BEGIN LISTED ENTRIES
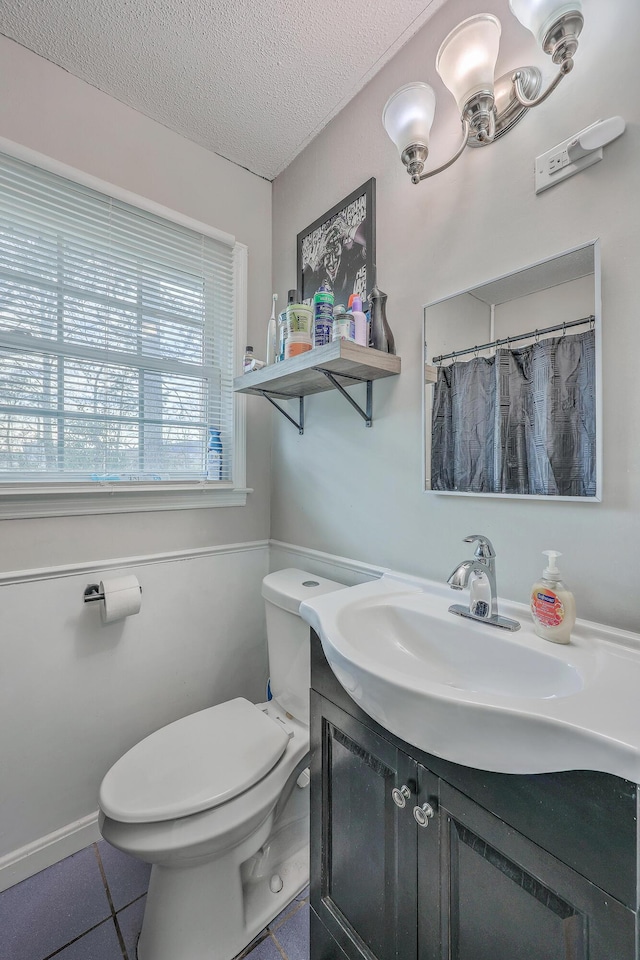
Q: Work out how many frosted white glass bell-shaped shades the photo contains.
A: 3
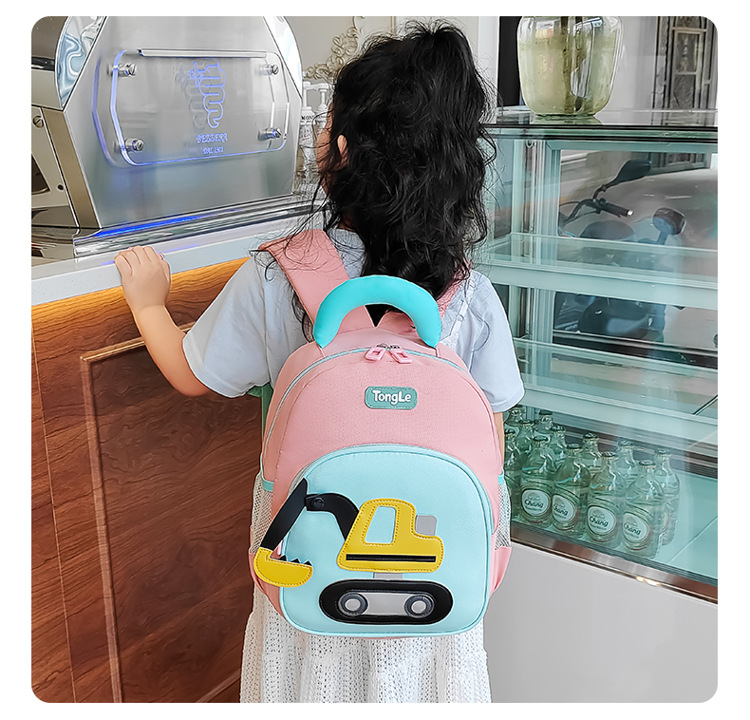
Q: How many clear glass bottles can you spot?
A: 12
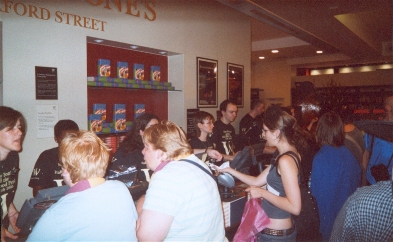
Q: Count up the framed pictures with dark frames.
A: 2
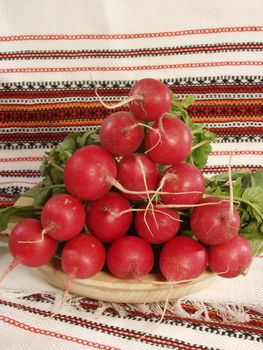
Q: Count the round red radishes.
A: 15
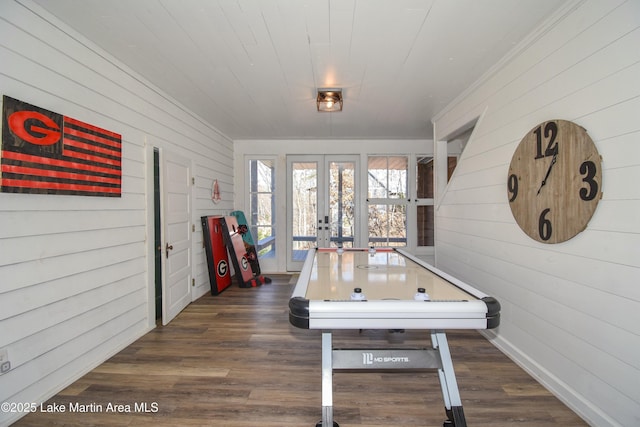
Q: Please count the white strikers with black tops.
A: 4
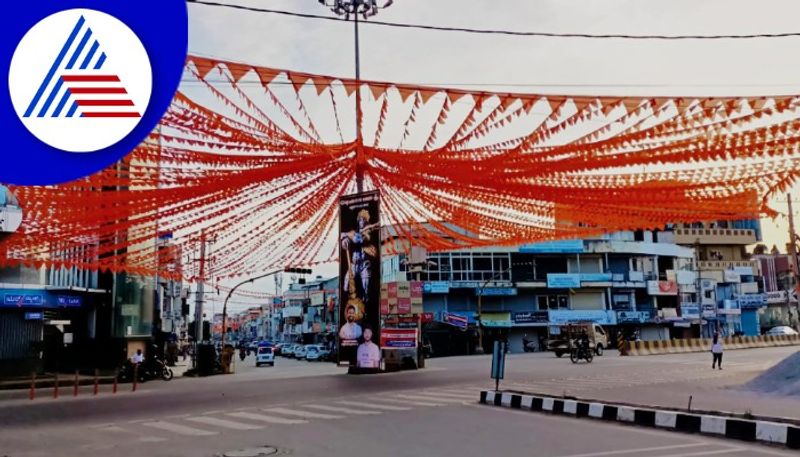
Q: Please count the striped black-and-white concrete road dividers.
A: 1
END LISTED ENTRIES
▶ **TASK PROMPT**
Without the pictures, reproduce every line of the records above exactly.

▶ **RESPONSE BELOW**
Q: Work out how many frosted white glass bell-shaped shades the photo contains.
A: 3
Q: How many clear glass bottles can you spot?
A: 12
Q: Count up the framed pictures with dark frames.
A: 2
Q: Count the round red radishes.
A: 15
Q: Please count the white strikers with black tops.
A: 4
Q: Please count the striped black-and-white concrete road dividers.
A: 1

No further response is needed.